Obédience : NC Loge : La Fraternité Latine - Orient de Foix 09/06/2006

Quelle Europe demain ?

Quelle Europe demain ?

Voilà bien la question qui se pose aujourd’hui après le NON français au projet de Constitution européenne recalé il y a tout juste un an par référendum.

Bruxelles peut bien, dans sa grande mansuétude, accorder un an de plus de réflexion avant de reprendre les consultations, la France reste à ce jour majoritairement défavorable à ce projet là. Car ne nous y trompons pas, c’est bien à ce projet que le NON s’est appliqué, pas à l’Europe.
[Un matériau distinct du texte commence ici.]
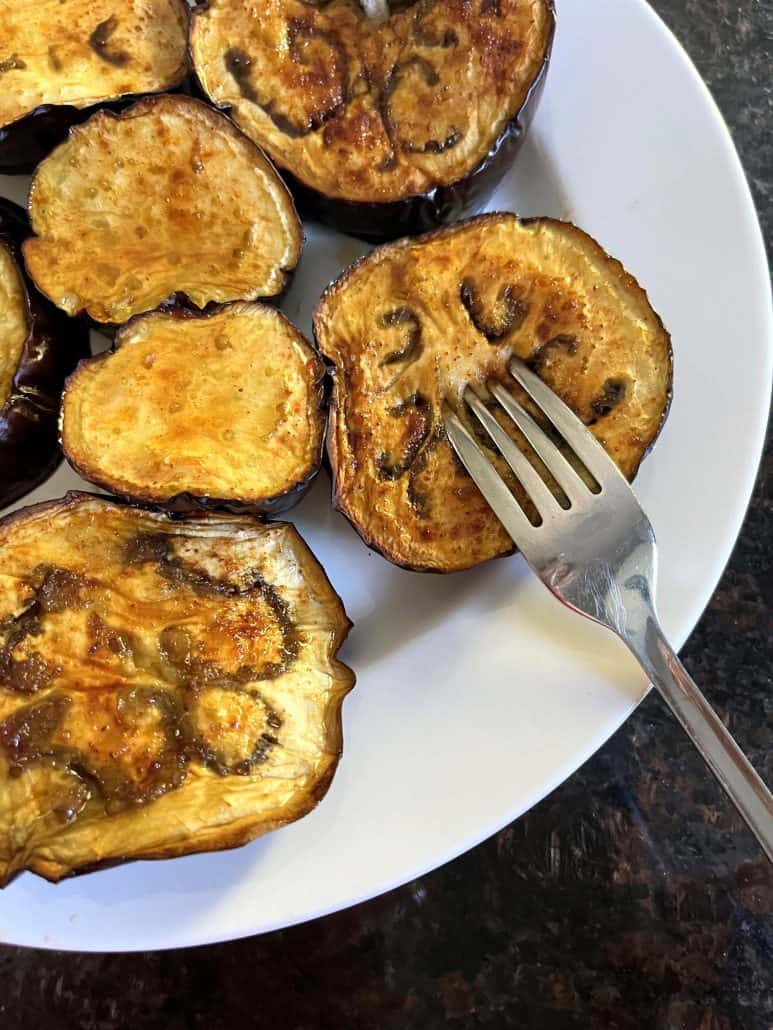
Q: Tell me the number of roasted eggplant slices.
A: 7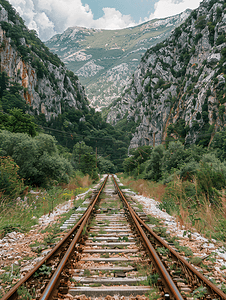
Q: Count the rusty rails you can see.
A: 4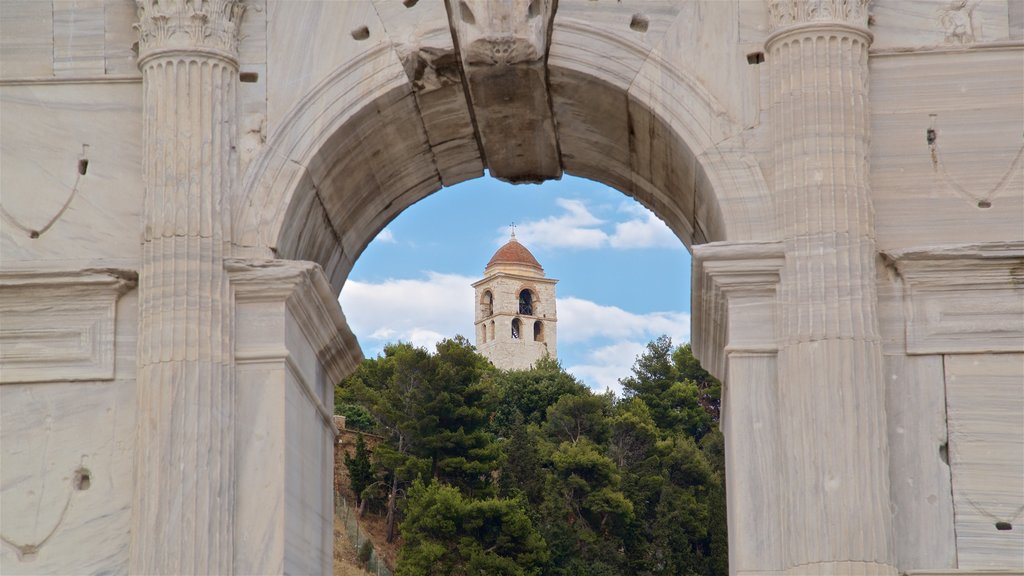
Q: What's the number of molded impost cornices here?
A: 2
N’oublions pas que nos compatriotes hollandais (j’emploie le mot à dessein) n’ont pas hésité, eux non plus, à rejeter ce projet amélioré de commerce international. Rassurez-vous, mon propos n’est pas de vous faire un topo magistral sur les différentes instances européennes au risque de finir d’endormir ceux qui résistent encore. Je me contenterais, si vous le permettez, de fixer schématiquement le cadre européen, pour bien comprendre de quoi nous parlons.
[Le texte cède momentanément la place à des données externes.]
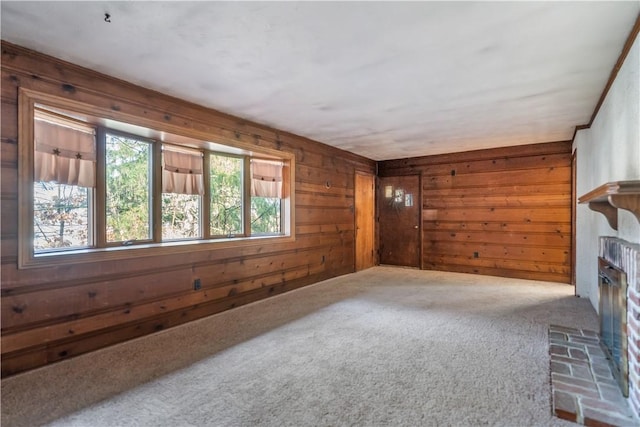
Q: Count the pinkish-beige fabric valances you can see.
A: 3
Historiquement, l’Homme a toujours transcendé sa vie par l’élaboration de rêves, le plus classique étant celui de la puissance des empires, et parmi eux bien sûr, celui de l’Empire romain.

Depuis deux mille ans l’Européen rêve de ROME, de bâtir l’Empire, de le maintenir, de le reconstituer. Bien sûr le centre de gravité s’est déplacé, vers l’Est d’abord avec Constantinople, puis vers le Nord ensuite (empire de Charles Quint, empire britannique, empires français, Reich allemand, empire soviétique enfin).

L’Europe, l’Empire, les empires ont tout vu, du meilleur au pire, du génie visionnaire au plus effroyable des dictateurs. L’Europe a tout expérimenté, de la démocratie directe des cités grecques de l’antiquité au pouvoir le plus absolu.

Selon le Prince il en est sorti de belles et de moins belles choses. Un Empereur comme Marc Aurèle, philosophe ayant une très haute idée de sa charge, sûrement très proche de nos valeurs humanistes, donne à réfléchir quant à la gouvernance d’une Europe pétrie de nos valeurs occidentales. Quel magnifique exemple de volonté, de clairvoyance, de lucidité sur ses contemporains et sur la nature humaine, en cette fin du IIème siècle qui annonçait déjà tous les tourments du IIIème et le naufrage des IVème et Vème siècle. Il nous faudra traverser mille ans d’errance politique pour retrouver un début de Renaissance européenne.

Nous, Maçons, porteurs de valeurs solides, anciennes, à la culture enrichie de milliers d’expériences individuelles, unis par une solide Fraternité avons une responsabilité particulière pour élaborer ce magistral projet européen, à la lumière de nos ancêtres, tous les Frères qui ont œuvré de près ou de loin au projet révolutionnaire et ont donné à la République notre devise : Liberté Egalité Fraternité.

Notre richesse historique est immense, notre réflexion sur le monde et les Hommes d’une infinie variété. La pierre Europe est à peine dégrossie mais tous les outils pour la tailler et la polir sont là, devant vos yeux. Géographiquement, nous situons bien l’Europe de nos manuels scolaires, l’Europe en tant que continent, de l’Atlantique à l’Oural, pour paraphraser un visionnaire de l’Europe, un grand constructeur des premiers jours.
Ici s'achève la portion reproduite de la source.